Net income was $61.3 million,
compared with a net loss of $72.2
million in 2013. Net margin was 2.7%, compared with negative
4.1% in 2013.
Earnings per fully-diluted ADS were $0.74, compared with a loss per fully diluted ADS
of $1.01 for 2013.
First Quarter and Fiscal Year 2015 Guidance
First Quarter of 2015 Guidance
The Company expects to ship between 840 MW to 870 MW of PV
modules, of which 60 MW to 70 MW of PV modules will be shipped to
the Company's downstream PV projects.
Fiscal Year 2015 Guidance
2015 Manufacturing Capacity
The Company expects to achieve annualized capacity at the end of
2015:
- Ingot production capacity of approximately 2.8 GW
- Wafer capacity of approximately 2.3 GW
- PV cell capacity of approximately 3.5 GW
- Module capacity of approximately 4.8 GW
The addition of 500 MW cell and 800 MW of module capacity in
2015 will partially come from the low-cost overseas manufacturing
facilities that the Company is planning to build or jointly build
with local partners in select countries outside of China.

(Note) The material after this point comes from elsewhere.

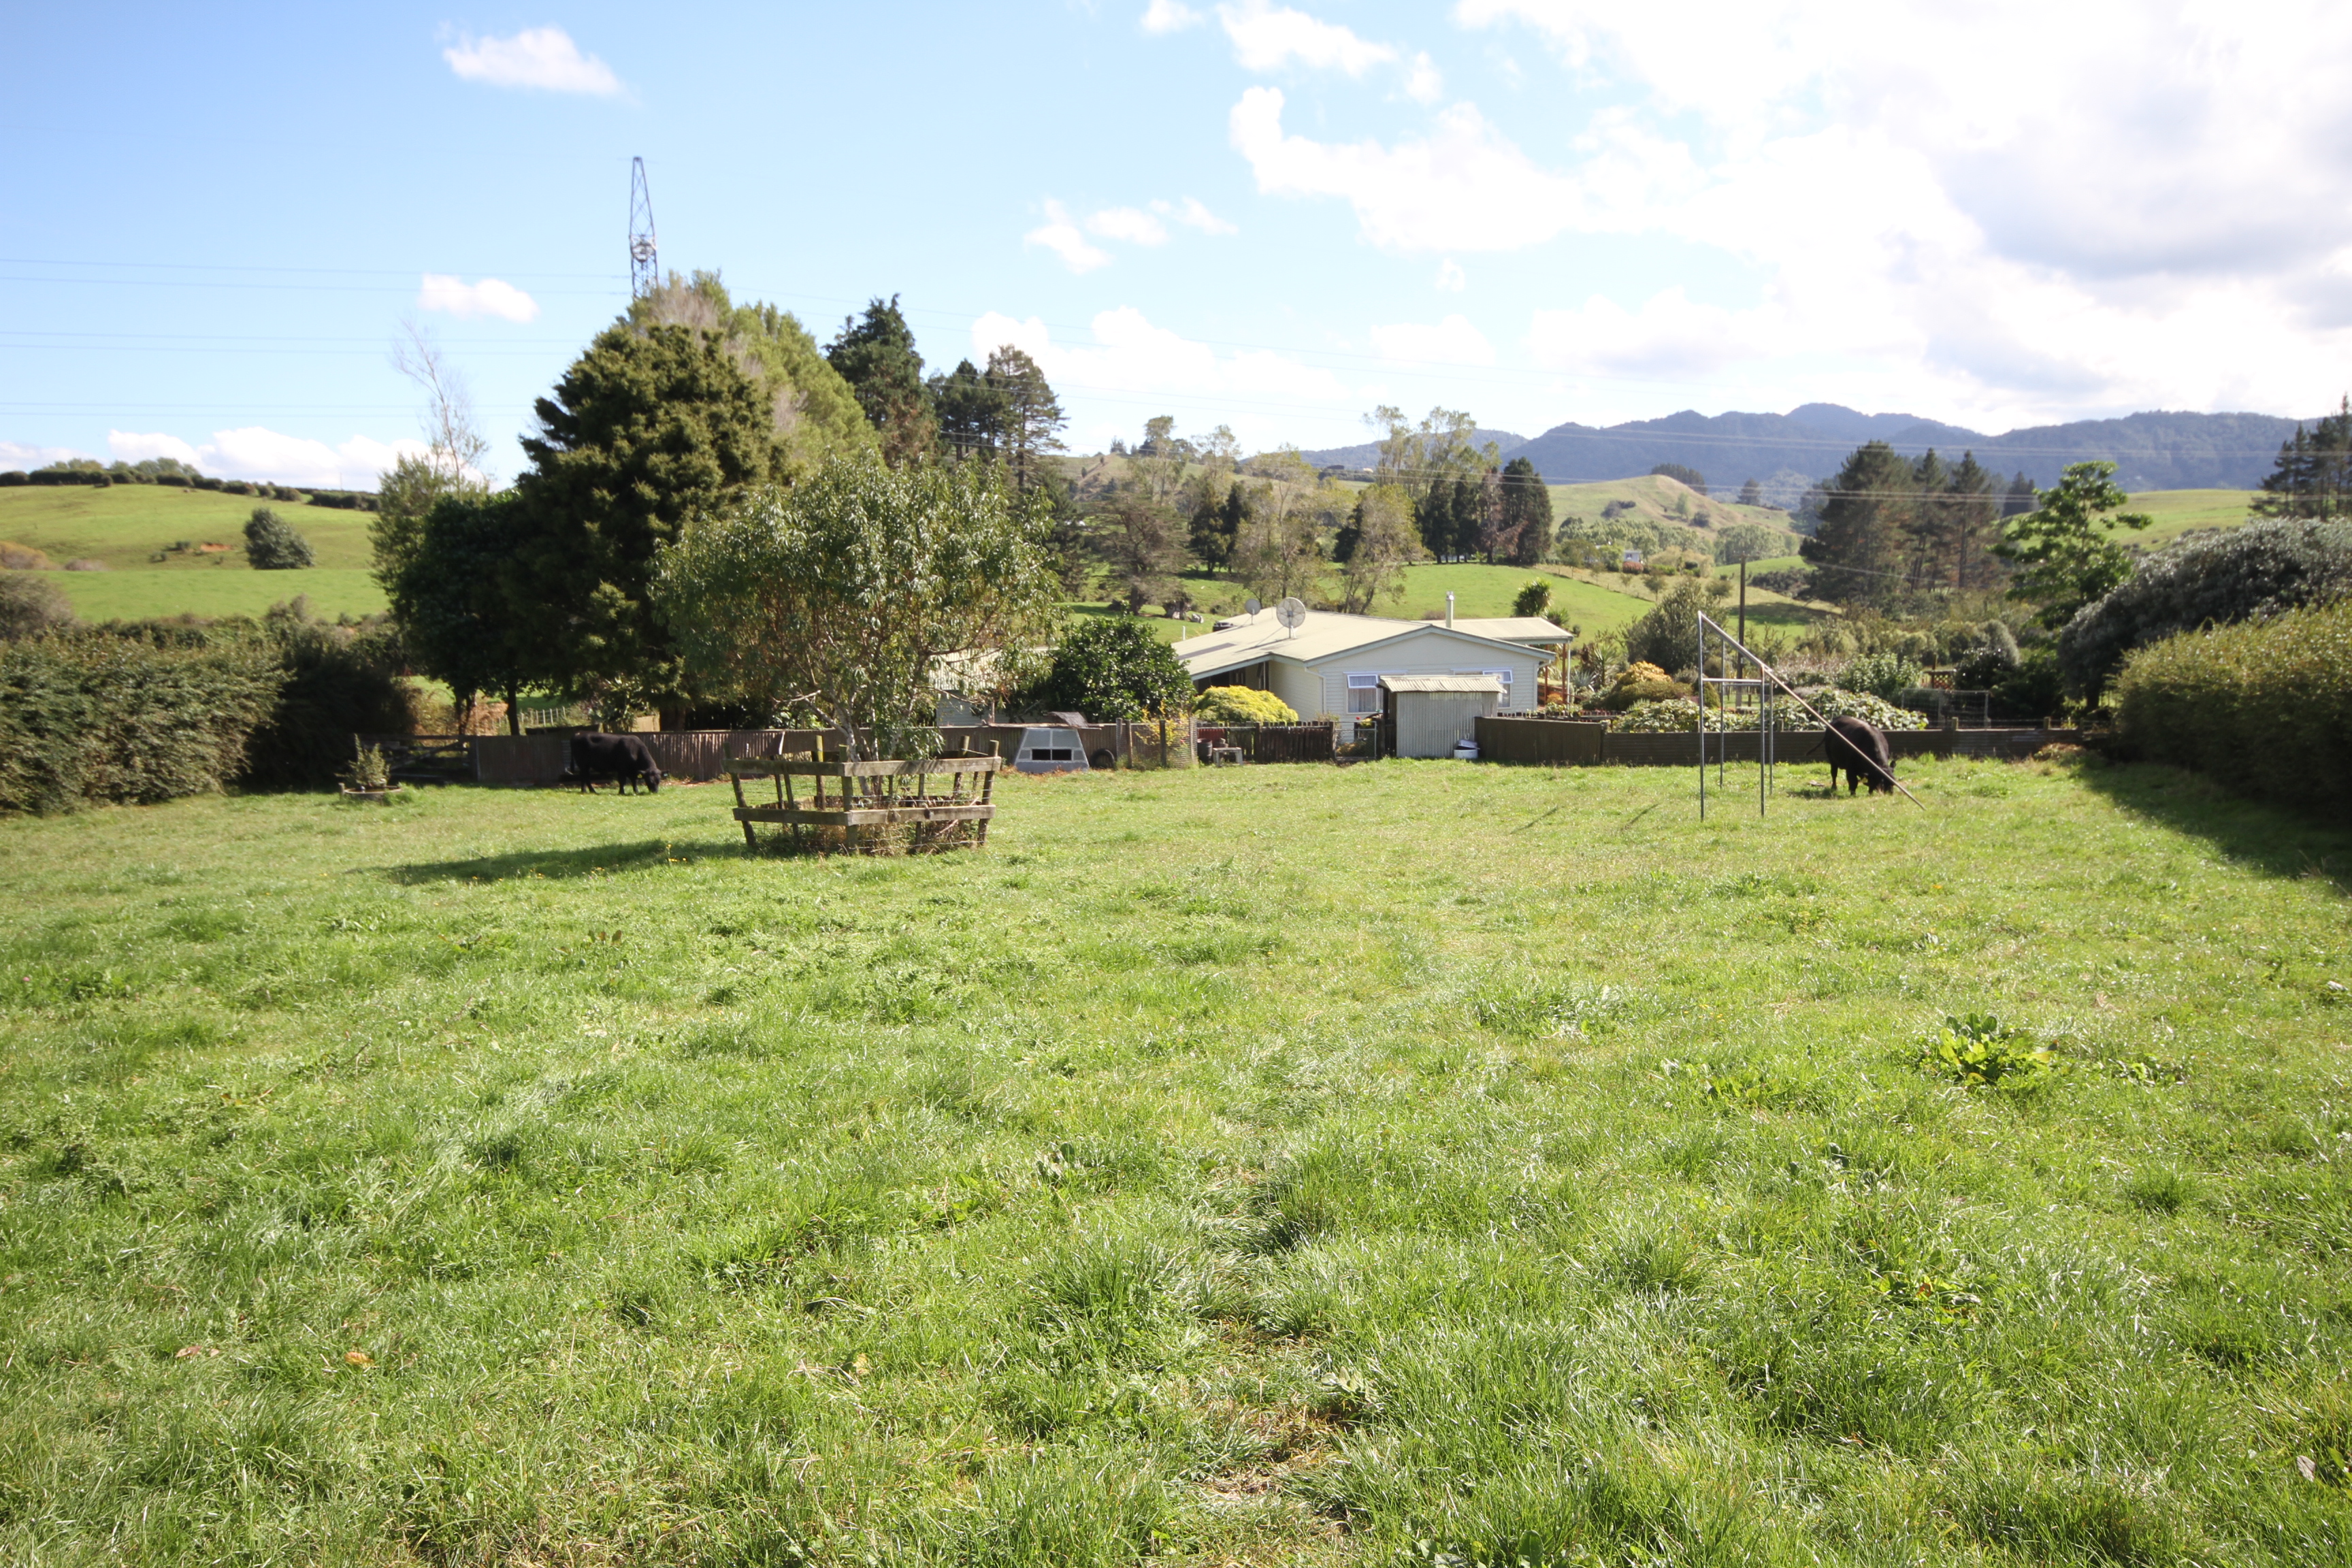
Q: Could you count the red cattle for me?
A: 0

The addition of wafer and ingot
capacity increase mainly come from equipment update and technology
advancement as well as working with domestic partners.
The Company expects total PV module shipments between 4.4 GW and
4.6 GW, of which 700 MW to 800 MW of PV modules will be shipped to
the Company's downstream projects. The total shipment volume
represents an increase of 20% to 26 % from 2014.
The Company expects to connect to the grid of 700 MW and 750 MW
of downstream PV power projects across the world, including 30%-40%
of DG projects in China.
Operations and Business Updates
2014 Manufacturing Capacity
As of December 31, 2014, the
Company had annualized:
- In-house ingot production capacity of approximately 2.2 GW
- Wafer capacity of approximately 1.7 GW
- PV cell capacity of approximately 3.0 GW
- Module capacity of approximately 4.0 GW
Project Development
In 2014, the Company completed construction of 337 MW solar
power projects consisting of 324 MW of utility projects and 13 MW
of EPC for DG projects. As of March 4,
2015, the Company has a total of 232 MW solar power projects
under operation, of which 22 MW are overseas and 210 MW are in
China.
Recent Developments for Projects in China
In the fourth quarter of 2014, the Company connected to the grid
a 90 MW solar power plant in Toksun, Xinjiang Province. The plant
will be able to generate up to 118 million kWh of electricity per
year and was granted a 20-year feed-in-tariff (FIT) of 0.95 RMB/KWh.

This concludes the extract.